トキとは?
とき
トキとは、朱鷺色の羽を持つ大型の鳥で、かつて日本に生息していた絶滅危惧種です。
トキ(朱鷺・鴇)は、ペリカン目トキ科に属する大型の鳥で、学名はNipponia nipponといいます。学名に「nippon(日本)」が含まれていることからもわかるように、日本を代表する野生鳥類として知られています。
トキの最大の特徴は、翼の内側や首まわりに見られる淡いオレンジがかったピンク色(朱鷺色)の羽毛です。この色はトキ独特のもので、繁殖期にはさらに際立ちます。全長は70〜80センチメートルほどで、長いくちばしと赤い顔が印象的です。
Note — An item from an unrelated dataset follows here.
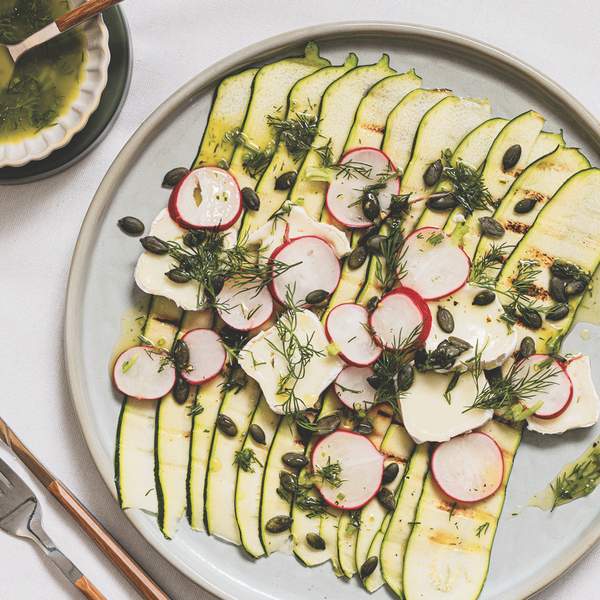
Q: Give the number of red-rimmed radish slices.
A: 13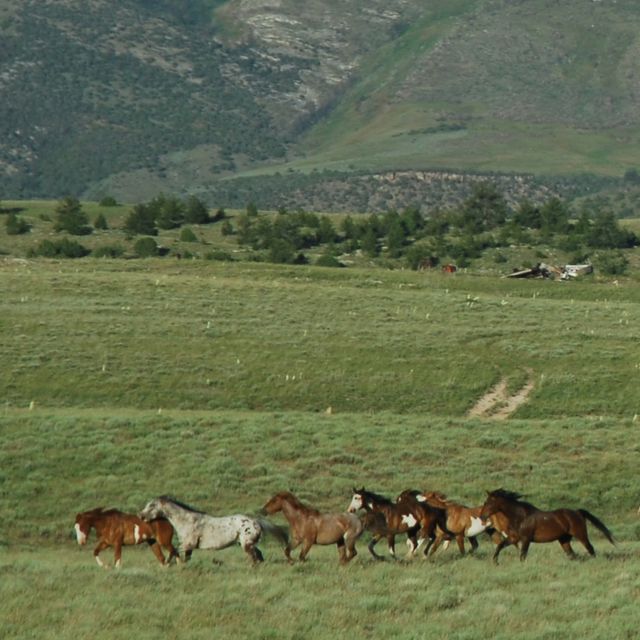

トキはかつて日本各地に生息していましたが、明治時代以降の乱獲や農薬による餌場の汚染・減少によって急激に数を減らしました。国内では野生個体が絶滅状態となり、長らく佐渡島(新潟県)での保護活動が続けられました。中国からつがいの提供を受けるなどして繁殖に成功し、現在は佐渡島を中心に野生復帰が進んでいます。
トキをめぐる保護活動のポイントは以下のとおりです。
- 1960〜70年代に国内野生個体が激減、保護個体のみが残る
- 中国・陝西省に残存する個体群を元に人工繁殖が実施された
- 2008年から佐渡島での野生放鳥が開始
- 農薬を減らした「トキと共生する農業」の取り組みが広がっている
使い方・例文
トキは新潟県・佐渡島の象徴的な生き物であり、地元では「トキと共生する農業」として農薬を減らした米作りが行われ、生態系の保全と農業の両立が図られています。